Tacit knowledge is the central construct in Michael Polanyi’s explanation of human knowing expressed in acts of interpretation and skillful performance. Whether knowledge is tacit or not turns on how individuals draw upon it as they think and act. Tacit knowledge remains outside a person’s focal attention but is essential to reasoning and action. Tacit knowledge has been an important construct in research on knowledge creation and transfer, although the associated meaning in knowledge management research differs from that proposed by Polanyi. The following section of this entry, Fundamentals, clarifies the meaning of tacit knowledge. The next section, Importance, indicates (a) the tacit/explicit dichotomy in knowledge management research, (b) challenges to tacit knowledge as a construct, and (c) the connection between tacit knowledge and practices in organizations.

Fundamentals

Prompted by Polanyi’s famous aphorism, “We can know more than we can tell,” discussions of tacit knowledge in the management literature have pointed toward people’s inability to articulate what they know or their never having done so (even if they could) as the defining characteristic of tacit knowledge. Although inarticulability or nonexplicitness frequently characterizes tacit knowledge, neither is the general criterion for qualifying knowledge as tacit in Polanyi’s presentation. The essential consideration defining knowledge as tacit is that the knower draws upon the knowledge subsidiarily (i.e., nonfocally) in cognitive and physical activity. By definition, knowledge that is used subsidiarily is tacit.

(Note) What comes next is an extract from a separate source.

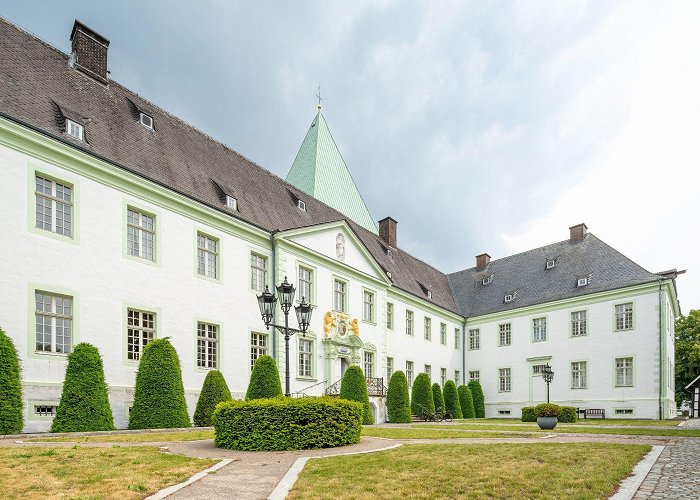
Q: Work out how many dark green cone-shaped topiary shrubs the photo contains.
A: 12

The appropriate descriptor for the category of knowledge that contrasts with tacit knowledge is not codified, articulated, theoretical, or explicit, which indicate knowledge that has been put into words or written symbols. Neither is the appropriate label codifiable, articulable, or explicable, which indicates the potential for people to render knowledge in words or writing. The complement to tacit knowledge—telling us what tacit knowledge is not—is focal knowledge. Thus, the characterization of knowledge as tacit turns on how it is used, not on whether it has been verbalized or codified or on the difficulty of verbalizing or codifying it.

When we humans attend to knowledge expressed in verbal or written form, we do so on the basis of personal background knowledge. Although our focus is on what a speaker or document expresses, our interpretation draws upon our background understanding of words and contexts. Likewise, the act of speaking or writing expresses some aspect of a person’s knowledge, yet it relies upon subsidiary knowledge. When people express, receive, or put to use knowledge, tacit knowledge always is involved.

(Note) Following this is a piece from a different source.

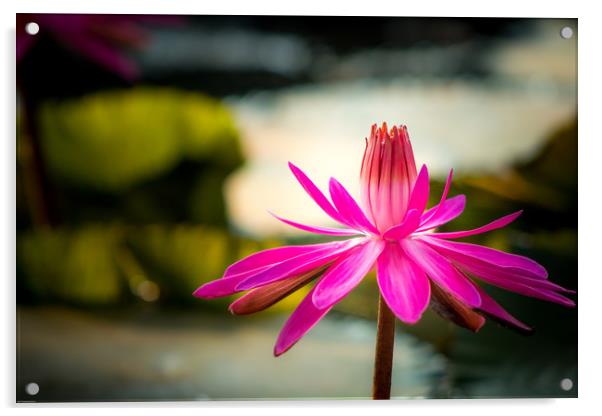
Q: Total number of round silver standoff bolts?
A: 4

Many actions make no direct use of formulaic (verbal or written) knowledge. Humans simply act, and we demonstrate our knowledge through our performances. The focus of our attention is on performing within a particular situation, and we have no need to consider directly or articulate the knowledge implicit in our action. When we humans act skillfully, we rely upon knowledge already internalized through practice. We give no consideration to how or whether this knowledge could be expressed in words or symbols; such considerations are irrelevant. People could attempt to put this subsidiary knowledge into words, but doing so is a fundamentally different activity from the skillful performance itself. Whereas in doing the activity, our focus is on performing within the situation (i.e., doing the task at hand), when we want to identify and articulate the knowledge involved, we shift to a reflective stance focused on how we perform.